In Norse mythology, Þjazi (Old Norse: /non/; anglicized as Thiazi, Thiazzi, Thjazi, Tjasse or Thiassi) was a jötunn. He was a son of the jötunn Ölvaldi, brother of Iði and Gangr, and the father of Skaði. His most notable misdeed was the kidnapping of the goddess Iðunn, which is related in both the Prose Edda and the skaldic poem Haustlöng.

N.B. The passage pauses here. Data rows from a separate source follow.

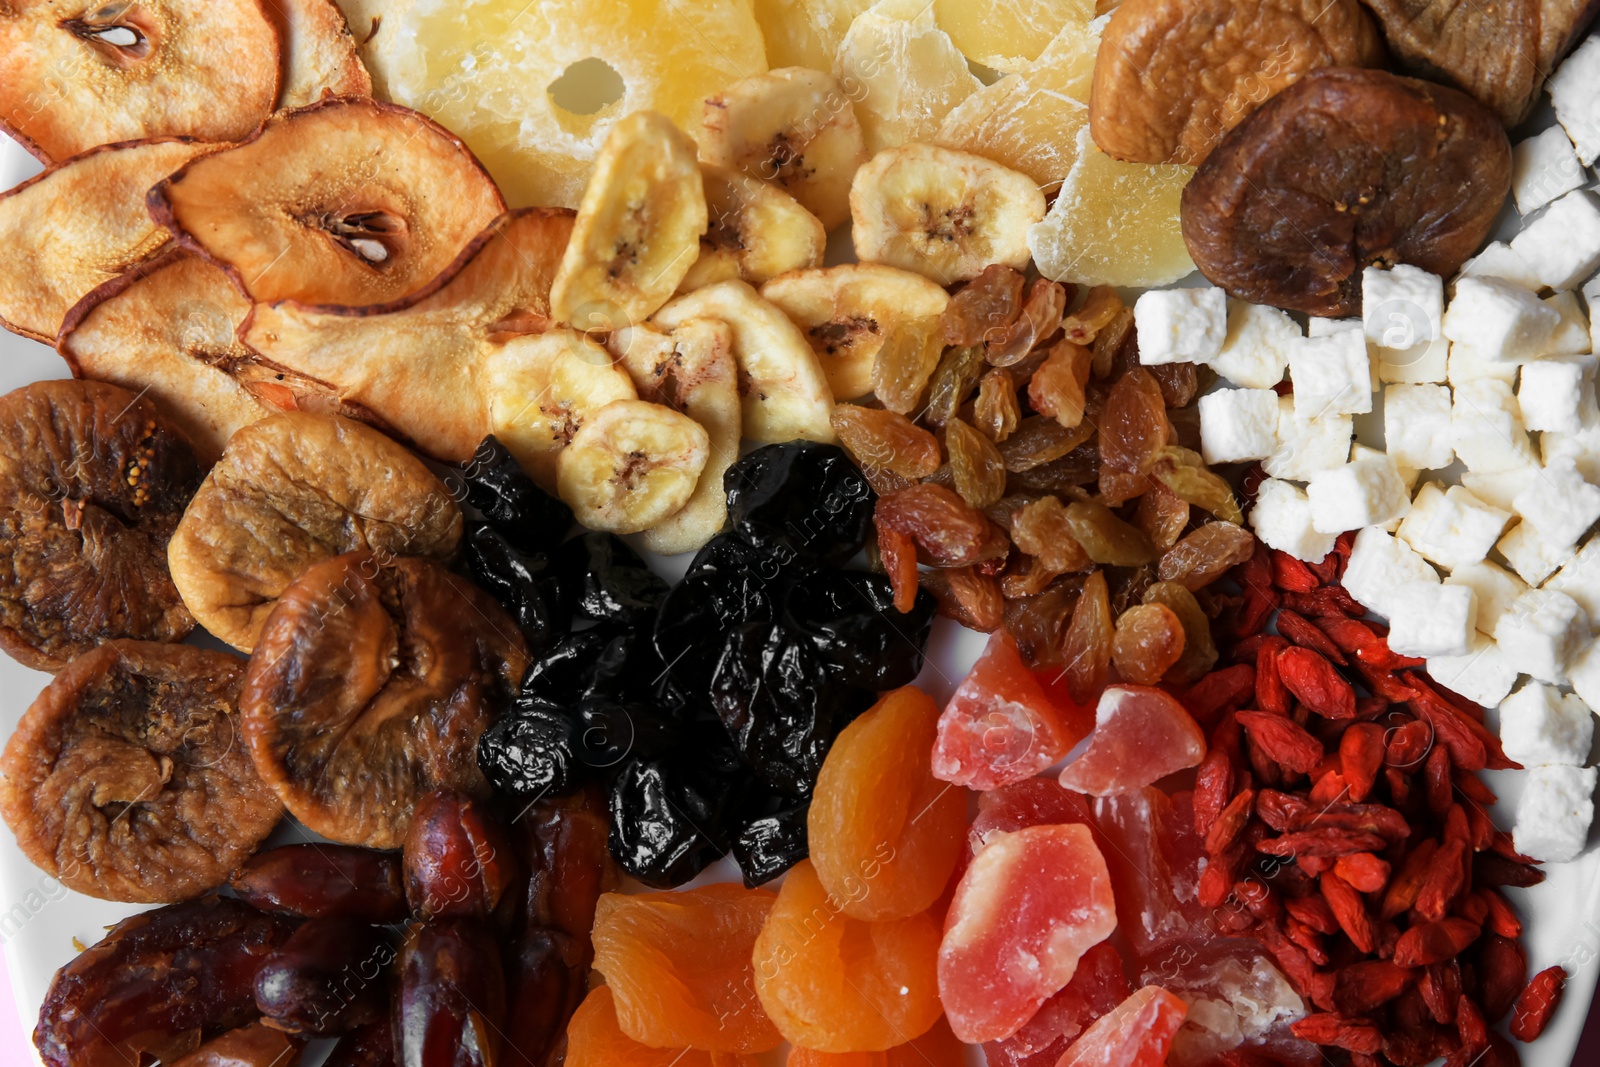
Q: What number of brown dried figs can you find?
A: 7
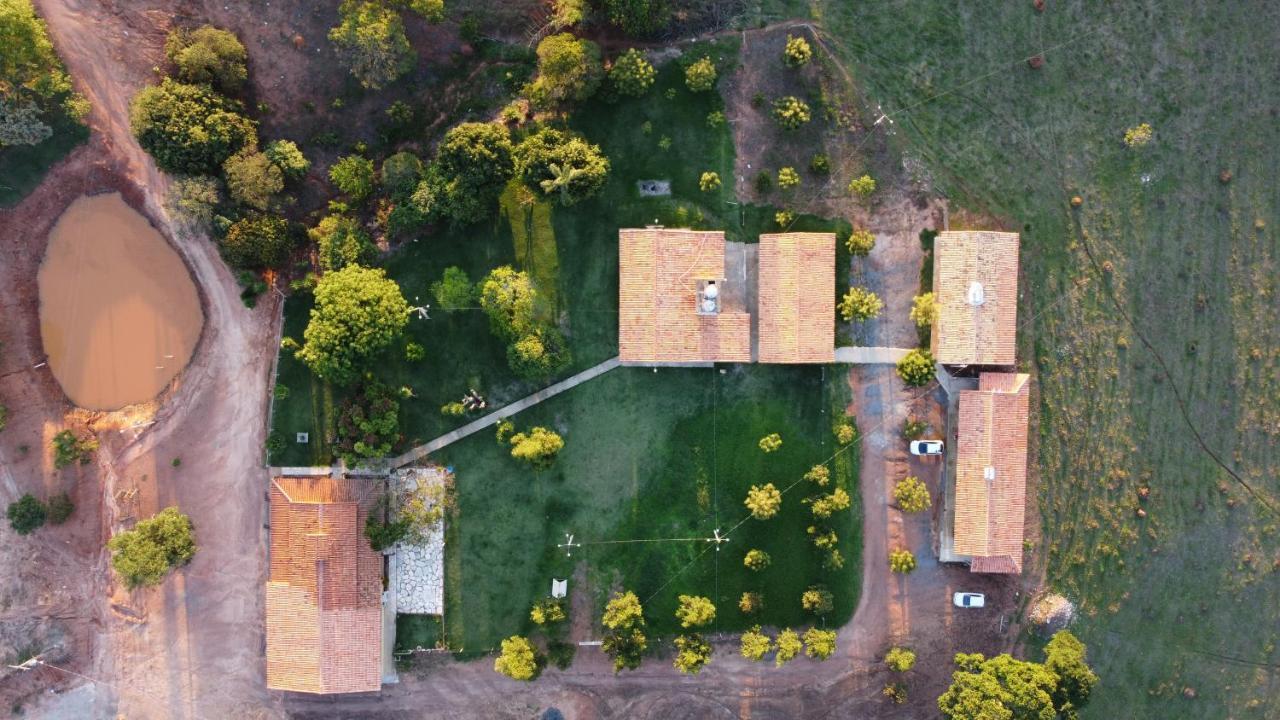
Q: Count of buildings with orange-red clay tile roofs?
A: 5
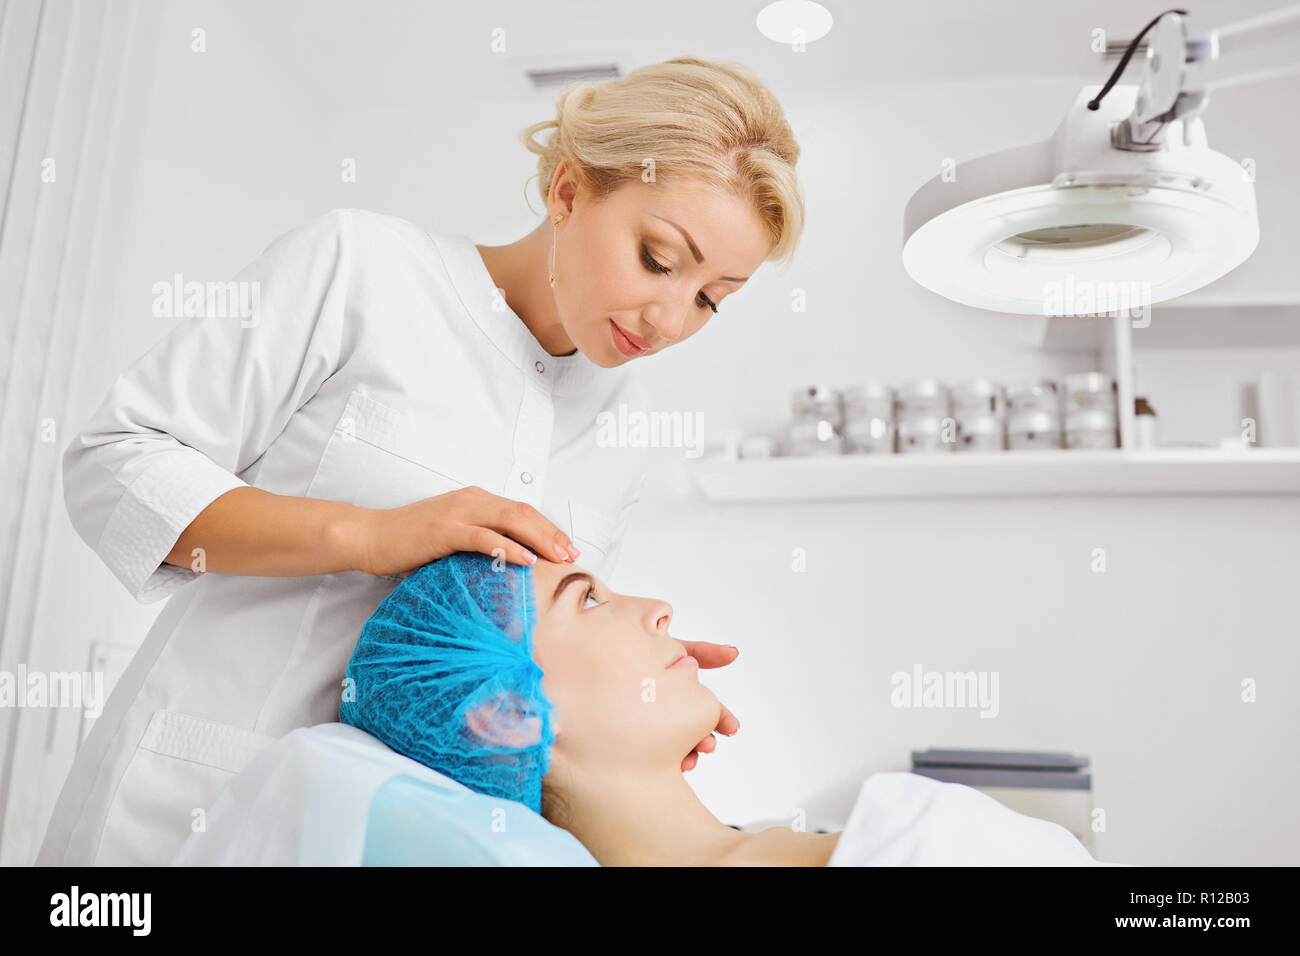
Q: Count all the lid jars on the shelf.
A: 12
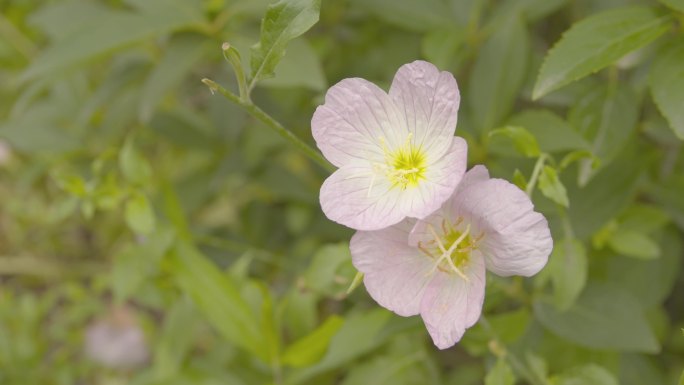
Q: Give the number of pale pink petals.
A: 8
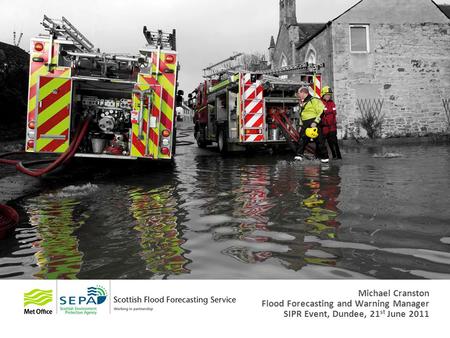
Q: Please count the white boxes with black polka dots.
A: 0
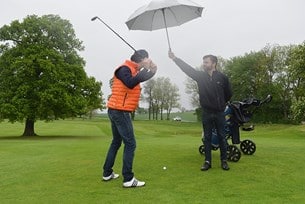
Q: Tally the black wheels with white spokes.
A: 3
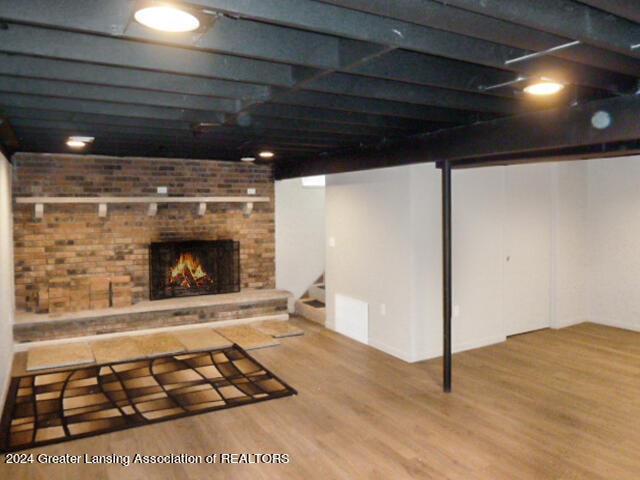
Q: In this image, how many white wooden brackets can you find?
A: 5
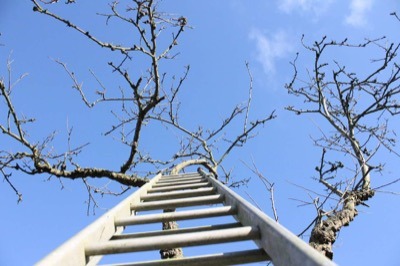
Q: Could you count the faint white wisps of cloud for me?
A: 3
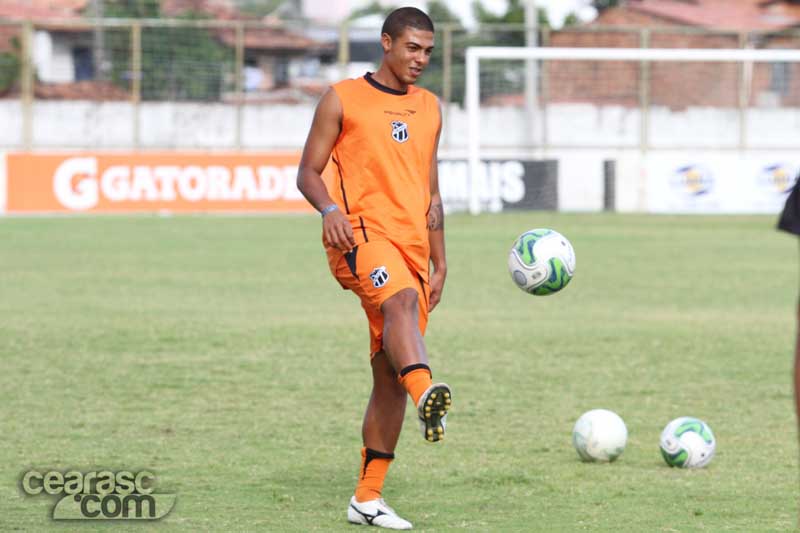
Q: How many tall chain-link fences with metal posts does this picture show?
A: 1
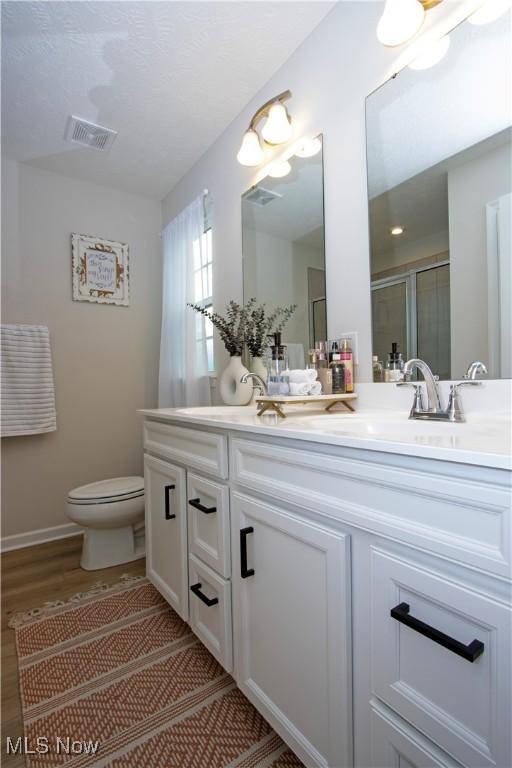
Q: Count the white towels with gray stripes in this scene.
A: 1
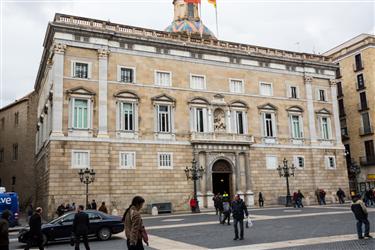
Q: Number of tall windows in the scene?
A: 8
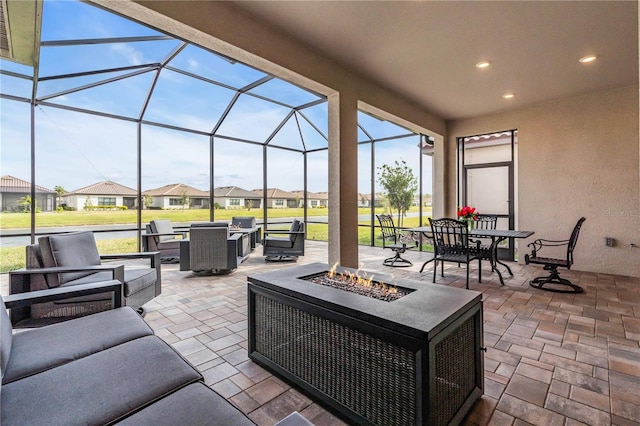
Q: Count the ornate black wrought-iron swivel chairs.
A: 2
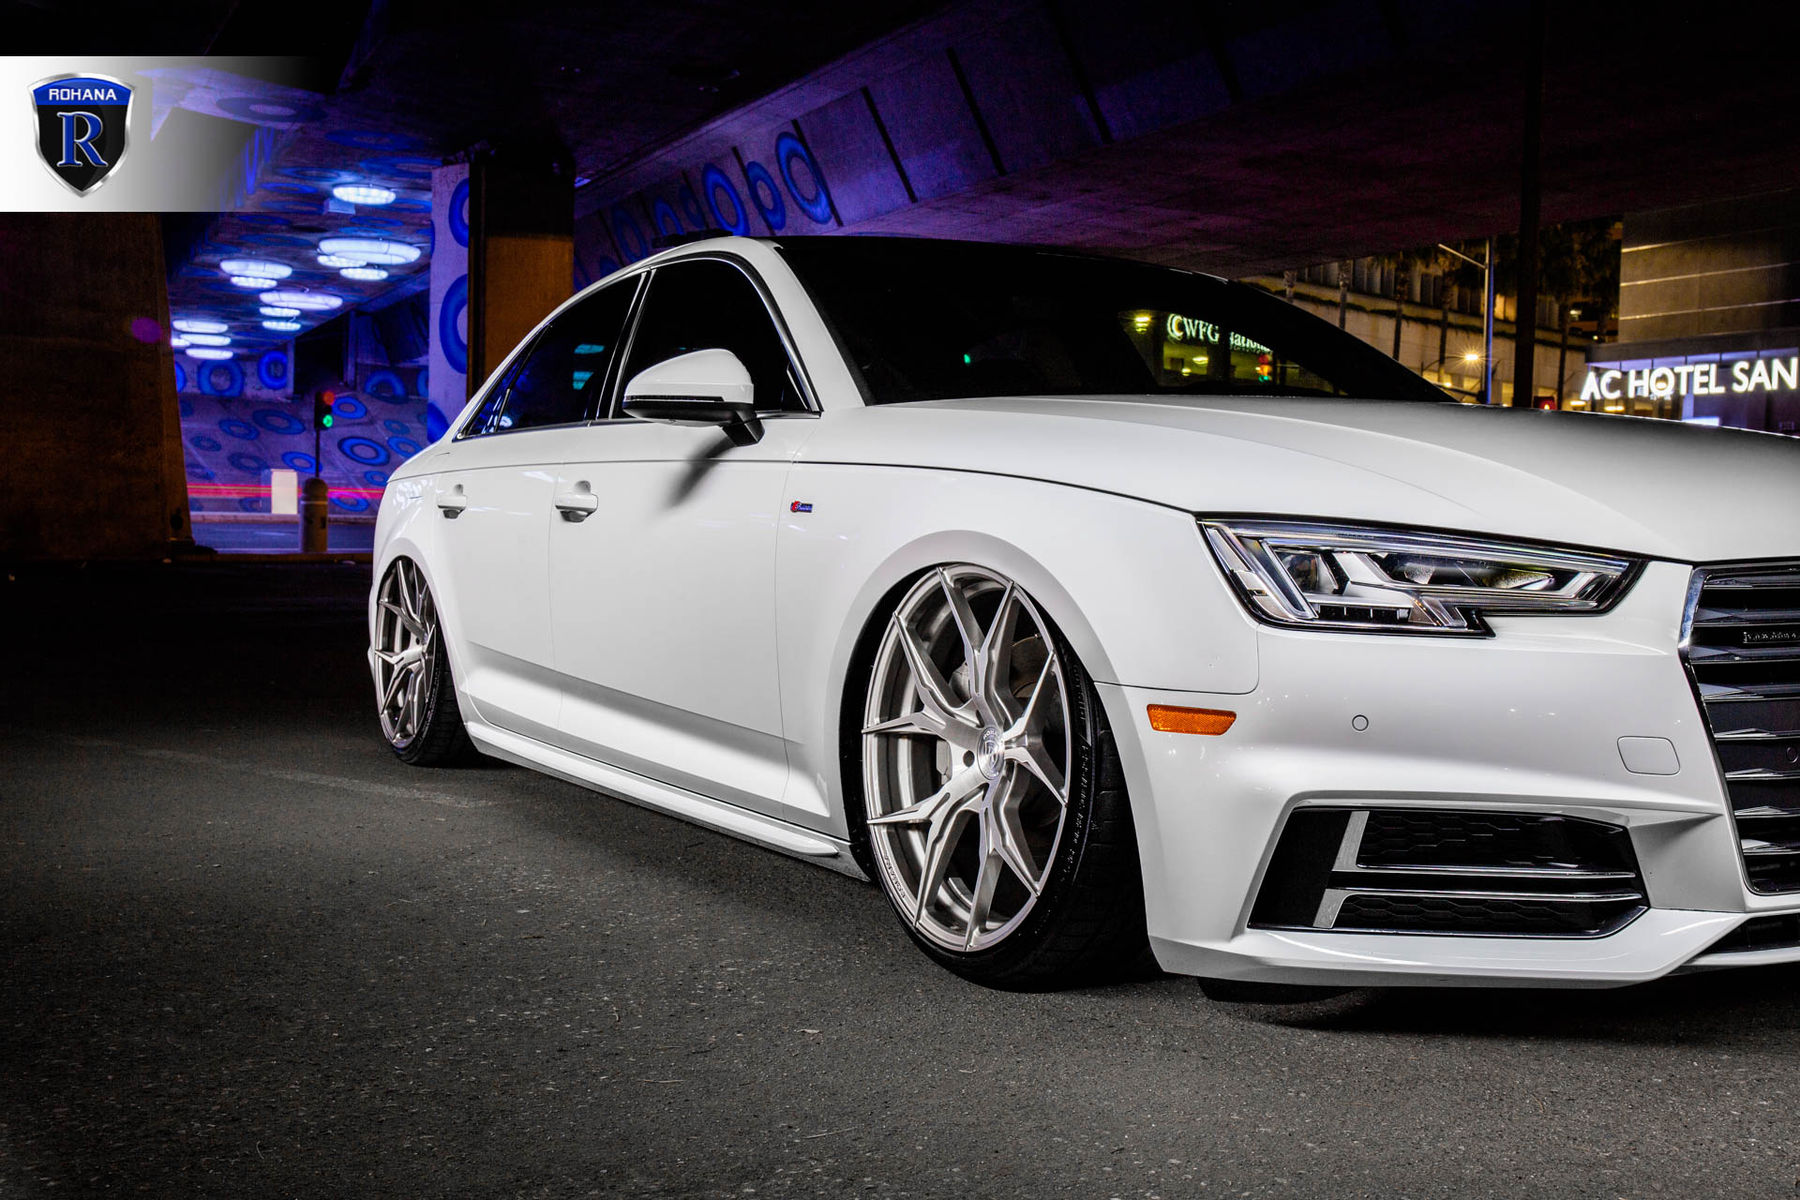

Saturn's moon Thiazzi was named after him.

==Skáldskaparmál==

According to Skáldskaparmál, the gods Odin, Loki and Hœnir set out one day on a journey, traveling through mountains and wilderness until they were in need of food. In a valley they saw a herd of oxen, and they took one of the oxen and set it in an earth oven, but after a while they found that it would not cook. As they were trying to determine the reason for this, they heard someone talking in the oak tree above them, saying that he himself was the one responsible for the oven not cooking. They looked up and saw that it was Þjazi in the form of a great eagle, and he told
them that if they would let him eat from the ox, then he would make the oven cook. To this they agreed, so he came down from the tree and began devouring a large portion of the meal. He ate so much of it that Loki became angry, grabbed his long staff and attempted to strike him, but the weapon stuck fast to Þjazi's body and he took flight, carrying Loki up with him. As they flew across the land Loki shouted and begged to be let down as his legs banged against trees and stones, but Þjazi would only do so on the condition that Loki must lure Iðunn out of Asgard with her apples of youth, which he solemnly promised to do.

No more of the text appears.